Four-season tents. From front to back: Black Diamond Awhahnee  Eldorado  Fitzroy  Firstlight  Marmot  Alpinist (right)  and Mountain Hardwear EV2 (left). Seven double wall tents lie in the rear.
By Chris McNamara, Ian Nicholson, and Max Neale
Wednesday July 27, 2016


We reviewed both single and double walled tents. Single walled shelters have one layer of wind and water resistant or waterproof fabric and are supported by poles either inside or outside of the fabric. Double wall tents here have three parts: a inner tent made of water resistant, breathable solid nylon, an outer tent (waterproof rain fly) and poles.

Single Wall vs. Double Wall


Choosing between a single and double wall tent is critical decision. In general, we prefer double wall tents because they put two layers of fabric between you and elements. This creates a more comfortable space. The inner tent provides condensation-limiting breathability while the outer tent provides weather protection. The inner tent is water repellant and breathable; it lets vapor pass through but prevents condensed water from falling on you. Double wall tents are also stronger, more durable and warmer. When the fly wears out you can replace it, so with proper care a double wall tent can last for many years of use.

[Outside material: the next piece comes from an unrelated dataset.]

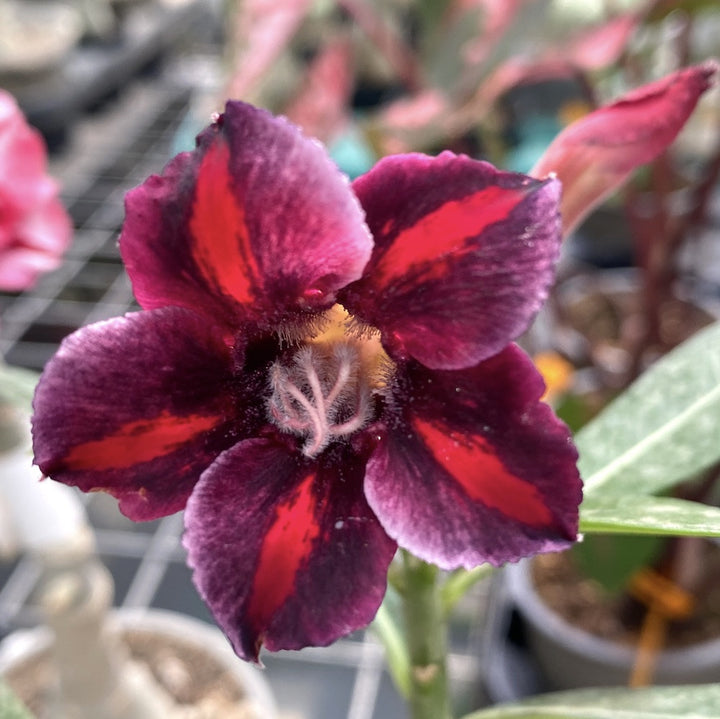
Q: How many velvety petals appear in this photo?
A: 5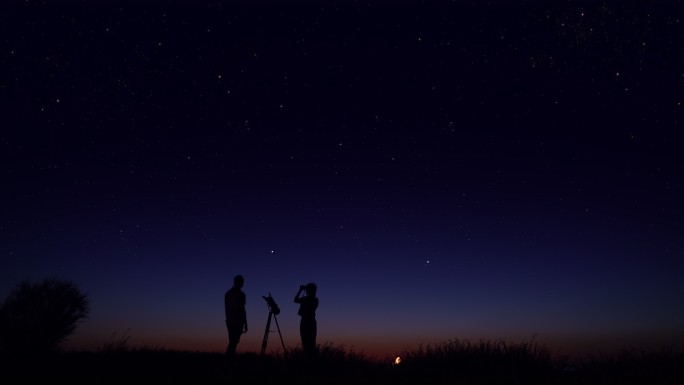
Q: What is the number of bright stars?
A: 2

At some point your desired adventure crosses a threshold where saving weight is more important than comfort, space and durability. This is where single wall tents excel. One wall weighs less than two and is generally faster and easier to set up. Single wall tents usually have smaller footprints that allow them to be pitched in tight spaces or small ledges. We favor single wall tents for winter trips of shorter duration where moving fast and light is a top priority, or when the only site available is a small ledge. For everything else we take double wall tents. In the summer, tarps and bivy sacks generally outperform single wall tents.

On extended expeditions especially in harsh  remote destinations  the livability of your tent becomes more important than factors that would have superseded it like weight on shorter alpine trips. Here Vanessa Kiss prepares for a cold night in the Jannu in western Greenland.
On extended expeditions especially in harsh, remote destinations, the livability of your tent becomes more important than factors that would have superseded it like weight on shorter alpine trips. Here Vanessa Kiss prepares for a cold night in the Jannu in western Greenland.

Pole Design


Pole design is the single most important aspect of a tent design. It defines the shelter's strength and influences every feature. There are two classic designs: two poles that cross once in the center and four poles that cross a total of seven times. There are, of course, many other variations on these two designs, some of which are more successful than others. Several factors that make a pole design stronger are the number of pole intersections, the number of clips and material that attach the poles to the tent, and pole material and diameter. In our opinion the highest quality poles are DAC Featherlite NSL Green. The thicker the stronger.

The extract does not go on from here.